Salvini Lega grande

Il gioco di Salvini di presentarsi davanti alle categorie produttive come “l’adulto nella stanza” del Governo giallo-verde sembra funzionare. La convocazione al Viminale dei rappresentanti delle associazioni d’impresa e la loro disciplinata sfilata nell’ufficio del Ministro dell’Interno, assistito per l’occasione dal sottosegretario Giorgetti, dimostrano che Salvini è l’uomo forte dell’esecutivo, ma non dimostrano affatto che la sua politica sia la più coerente con le esigenze di crescita e le più immune dal virus demagogica che ha infettato il dibattito politico-istituzionale.

Salvini non è più “realista” di Di Maio. È la sua demagogia “maggioritaria” a essere più popolare di quella dell’altro vice-premier, imprigionato dalle cambiali contratte in questi anni con tutte le minoranze incazzate e caricate sul carrozzone a 5 stelle, da quelle No Vax a quelle No Tav. Salvini mira ai grandi numeri, cioè alle grandi paure delle grandi masse popolari imbizzarrite dai feticci delle grandi minacce globali – l’immigrazione, la globalizzazione, la finanza, l’Europa – e su questi numeri ha costruito non solo il sorpasso elettorale del M5S, ma – quel che è peggio – l’aura del personaggio “concreto”.

Su tutti i capitoli delle politiche economiche l’alternativa leghista alla decrescita grillina è una sorta di sviluppismo magico fondato sul deficit e sulla prestidigitazione finanziaria: meno tasse, più spese e chi vivrà vedrà. È comprensibile che i sindacati dei “padroni” tengano un filo di dialogo con l’assoluto padrone della politica italiana, comodamente al centro di tutte le maggioranze possibili, da quella giallo-verde, a una possibile riedizione del centro-destra a trazione leghista.

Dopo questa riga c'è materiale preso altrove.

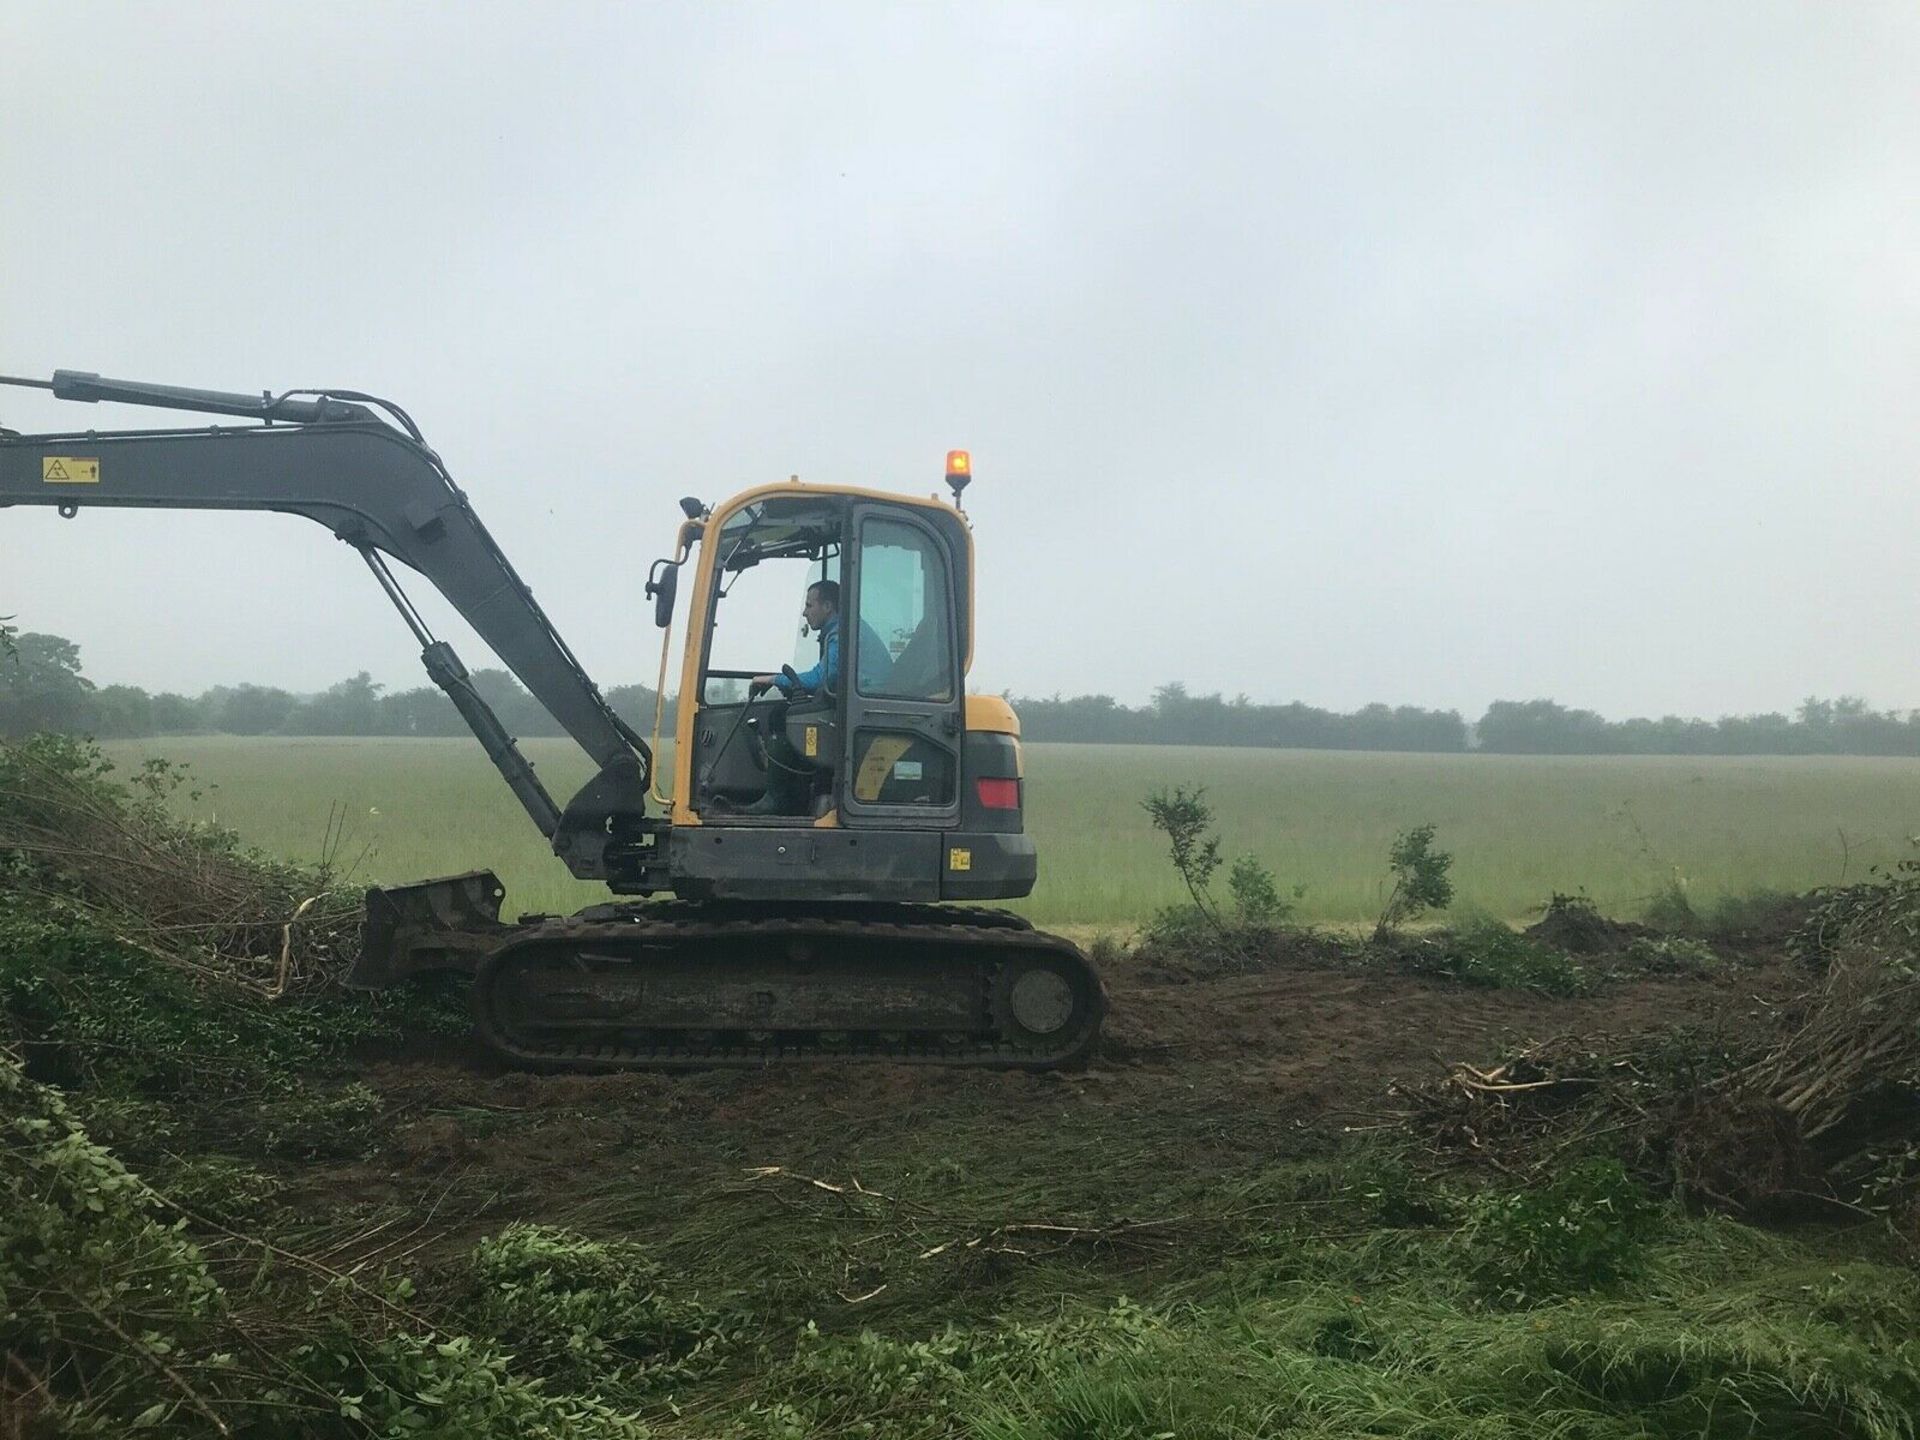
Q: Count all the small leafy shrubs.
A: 3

Se però questo dialogo tornasse a diventare – come nelle parole di Boccia era già diventato – vero credito politico, gli imprenditori italiani farebbero, come minimo, un grave errore di calcolo.

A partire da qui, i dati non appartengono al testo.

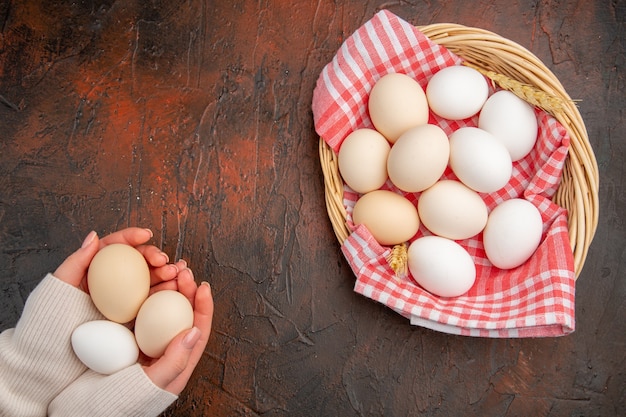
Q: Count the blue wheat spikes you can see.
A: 0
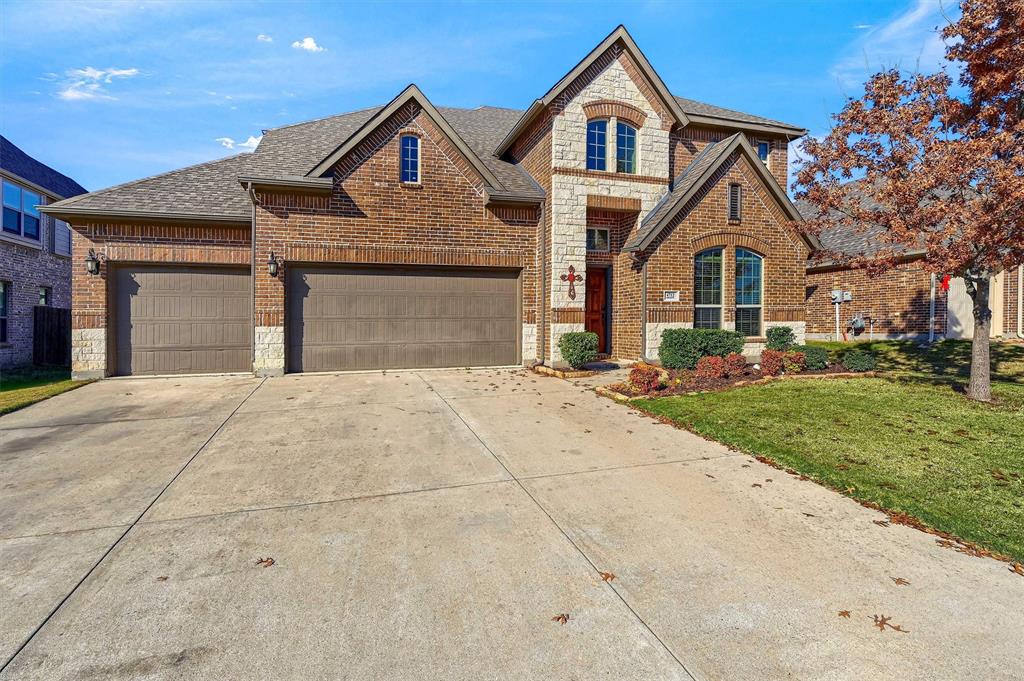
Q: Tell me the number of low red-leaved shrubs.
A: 5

È comprensibile che molti settori produttivi possano oggi essere ingolositi dai “regali” di Salvini: una controriforma pensionistica che liberi gli stabilimenti dal personale più anziano e costoso, un po’ di misure direttamente o indirettamente protezioniste a sostegno dei settori più esposti alla concorrenza internazionale, un po’ di (finora fallite, ma domani chissà) misure di pulizia di vecchie pendenze fiscali.

Ma se dentro il mondo imprenditoriale italiano e tra le sue rappresentanze ufficiali si affermasse l’idea che per salvare l’Italia si possa anche mandare gambe all’aria lo Stato italiano e disintegrare l’economia italiana da quella internazionale, a uscire confermata sarebbe l’analisi per la quale il successo di Salvini non è la causa, ma l’effetto dell’impazzimento della classe dirigente italiana o della sua resa.